## Exercise description
When the string "count" occurs in a line of the records, show that line.

## Records for the task

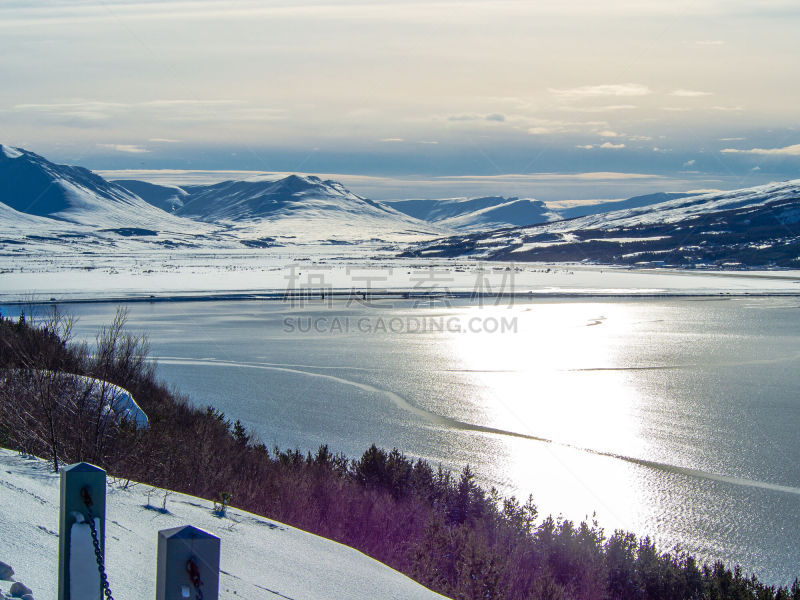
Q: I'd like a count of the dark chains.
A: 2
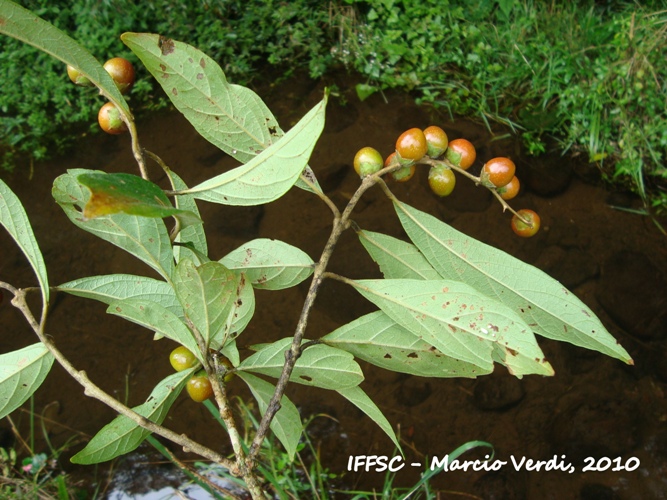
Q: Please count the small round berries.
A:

==

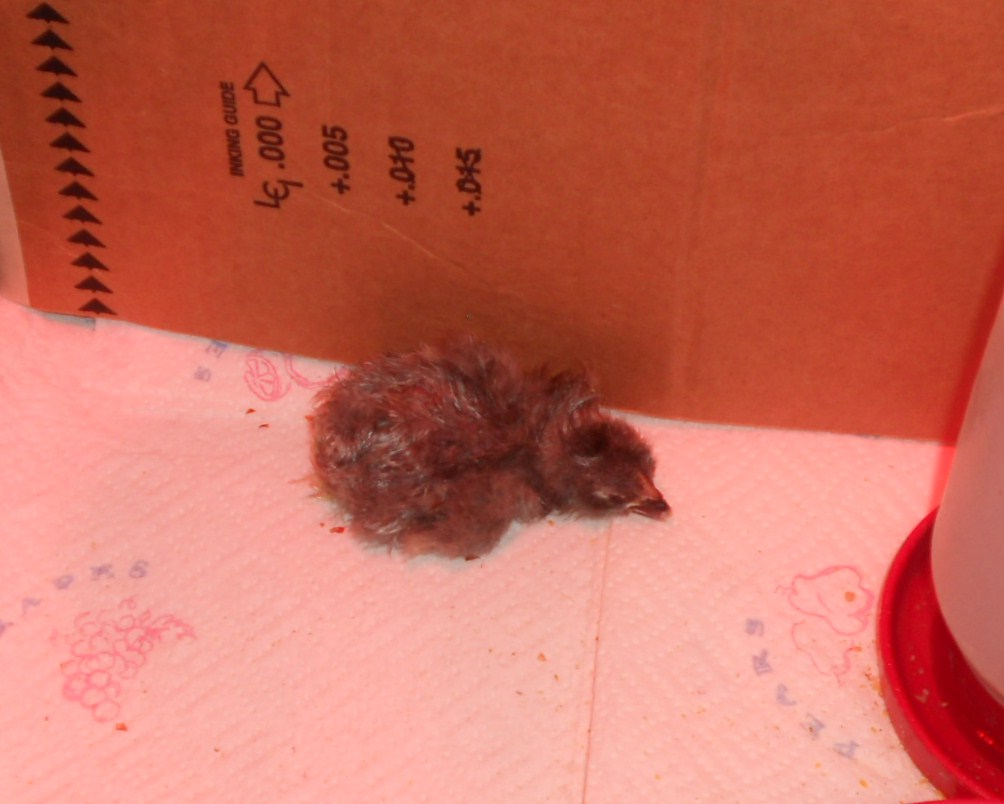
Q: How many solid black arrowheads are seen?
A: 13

## Problem solution
Q: I'd like a count of the dark chains.
Q: Please count the small round berries.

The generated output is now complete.